J & L Mainwaring Pty Limited, which used the internet domain oneofthebest.com, has paid a $21,600 infringement notice for breaches of the Spam Act 2003.
An Australian Communications and Media Authority investigation found that J & L Mainwaring had sent marketing emails on behalf of other businesses but was unable to show that the recipients consented to receive the messages. The company also failed to include the name and contact details of the business that authorised the sending of the message.
‘Businesses must remember that both parties—the sender and the authoriser of the message—are responsible for ensuring the messages are compliant with the Spam Act,’ said ACMA’s acting Chairman, Richard Bean.
‘The Spam Act requires that all messages must clearly and accurately display the name and contact details of the authoriser of the message,’ Richard Bean added. ‘This is important, as it allows a consumer to contact the business whose products or services are being advertised, not just the person engaged to send the message.’
If you receive a marketing email that you think may not comply with the Spam Act, you can report it to the ACMA by forwarding the message to email@example.com. You can also forward SMS spam to the Spam SMS service on 0429 999 888.

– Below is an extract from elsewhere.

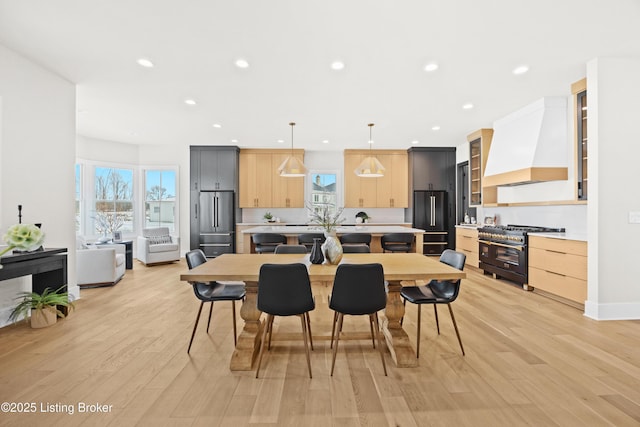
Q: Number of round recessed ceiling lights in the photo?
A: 14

For more information or to arrange an interview, please contact: Blake Murdoch, on (02) 9334 7817, 0434 567 391 or firstname.lastname@example.org.
Media release 25/2016 - 31 May
The Spam Act 2003 regulates unsolicited commercial electronic messages in Australia. Commercial electronic messages can be emails, SMS messages, MMS messages, instant messaging messages or any other similar message that includes a marketing/commercial element.
The Spam Act provides that commercial electronic messages must not be sent without the following:
- Consent - they must be sent with the recipient's consent. Recipients may give express consent, or consent may be inferred from their conduct and 'existing business or other relationships'
- Identification - they must contain clear and accurate information about the person or organisation that authorised the sending of the message
- Unsubscribe - they must contain a functional 'unsubscribe' facility to allow the recipient to opt out from receiving messages from that source in the future.
If a person breaches the Spam Act, the ACMA has a range of enforcement options open to it. The ACMA adopts a graduated approach to compliance and enforcement and determines enforcement outcomes on a case-by-case basis.
Formal warnings are used by the ACMA to indicate concerns about contraventions, and allow for the business or individual to take compliance action to prevent any future contraventions.
Enforceable undertakings can be offered to the ACMA at any time, and if accepted, provide the opportunity for a business or individual to formalise its commitment to compliance with the Spam Act. These undertakings are enforceable by the Federal Court.
The ACMA may also give an infringement notice for contraventions committed in relation to particular civil penalty provisions.
In addition, the ACMA may institute proceedings in the Federal Court, including seeking an injunction. The legislation sets out penalties of up to $1.7 million a day for repeat corporate offenders.